Ma si sa, è la constatazione amara di Romano, che il fanatismo politico e religioso è come corrente elettrica che si propaga non vista, ma avvertita e profonda, nelle moltitudini invase da un’idea, e facilmente si acutizza, trascinando la massa in uno stato di febbre convulsiva che la rende capace solo di sentire, non di riflettere né di ragionare, per consegnarla legata mani e piedi a preti e politicanti indaffarati a perpetuare ed estendere la loro forza. Politica e religione, anch’esse colpevoli in quanto complici dell’epidemia, Romano le ritrae a tinte fosche, come forze oscure, irrazionali e impersonali, intente a complottare ai danni della luminifera verità della scienza, con modi e toni che richiamano da vicino quell’anticlericalismo e materialismo fin troppo schietto e becero di riviste ottocentesche come il Libero Pensiero (dal 1873 il Libero Pensatore), il sedicente «giornale dei razionalisti» uscito settimanalmente tra il 1866 e il 1875 prima a Parma, poi a Firenze e infine a Milano.
E l’accusa più infamante dalla quale Romano deve difendersi è proprio quella, mossagli dai preti, di essersi inventato tutta la storia del contagio e della quarantena solo per dare libero sfogo al suo conclamato anticlericalismo, per impedire alla gente di andare a messa e riuscire così a minare alla radice la religiosità del popolo.
L’amministrazione non aveva perso tempo a fiutare il sentimento popolare e ad assecondare la volontà di un popolino piegato dalle «lojolesche mene» dei preti: dopo sole 48 ore l’ordinanza del 7 giugno veniva revocata dal sindaco su «conforme parere della Giunta Comunale» sulla base della constatazione che «nessuna misura preventiva poteva ormai evitare il contagio». Una giustificazione assurda che alle orecchie di Romano suonava come un insulto personale, probabilmente dettata non da senatoriale ebetudine ma da un lucido e consapevole calcolo politico.
Ferito, insultato e offeso, Romano rassegnava quindi le proprie dimissioni dall’incarico di ufficiale sanitario, dimissioni che sarebbero state effettive non appena terminata l’epidemia. Scavalcando il Comune, si rivolgeva direttamente alla Provincia e alla Prefettura, invocando la forza bruta dei carabinieri - la bajonetta finalmente - a vigilare a che i malati non ricevessero visite e non uscissero di casa; garantiva ai cittadini e agli studenti l’accesso alle scuole e agli altri uffici pubblici solo se vestiti con abiti freschi di bucato, aumentava la frequenza delle disinfezioni, fermamente determinato a ripulire il paese dal morbo e dalla lordura.

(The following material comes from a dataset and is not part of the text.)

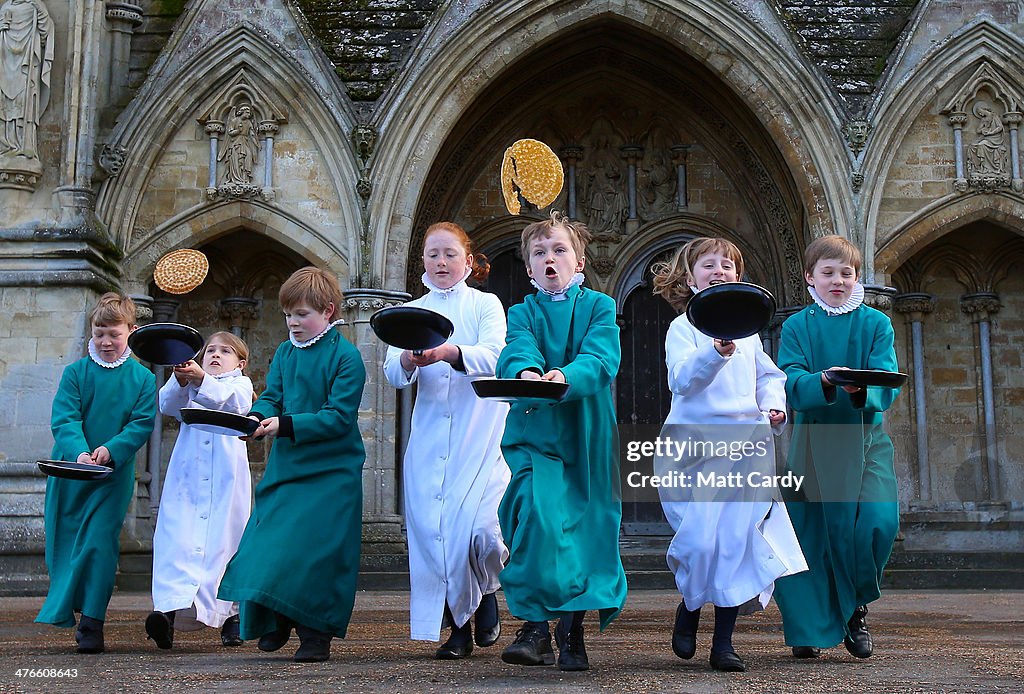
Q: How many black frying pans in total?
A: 7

Alla metà di luglio, finalmente, l’epidemia era rientrata. Le scuole venivano riaperte, e Romano si apprestava a redigere la relazione da inviare all’Ufficio Sanitario Provinciale. Tuttavia, non intendendo lasciare che tutta la vicenda si riducesse ad un dattiloscritto da far ingiallire negli archivi della Provincia, al contrario fermamente deciso rendere pubblica la sua relazione, non solo come piccolo contributo alla letteratura epidemiologica sul morbillo, allora in forte aumento, ma anche e soprattutto come atto d’accusa nei confronti della gente, del Comune e della Parrocchia, il primo agosto Romano faceva frettolosamente stampare il suo resoconto alla tipografia L. De Francesco & Raho di Serra San Bruno e ne inviava una copia alla Provincia, l’altra alla Biblioteca Nazionale Centrale di Firenze, dove sarebbe stata custodita e quindi resa pubblica, un memento per ricordarsi di cosa può succedere quando una popolazione è abbandonata a se stessa, alla sua ignoranza, e viene privata della competente e continua attenzione dei propri medici.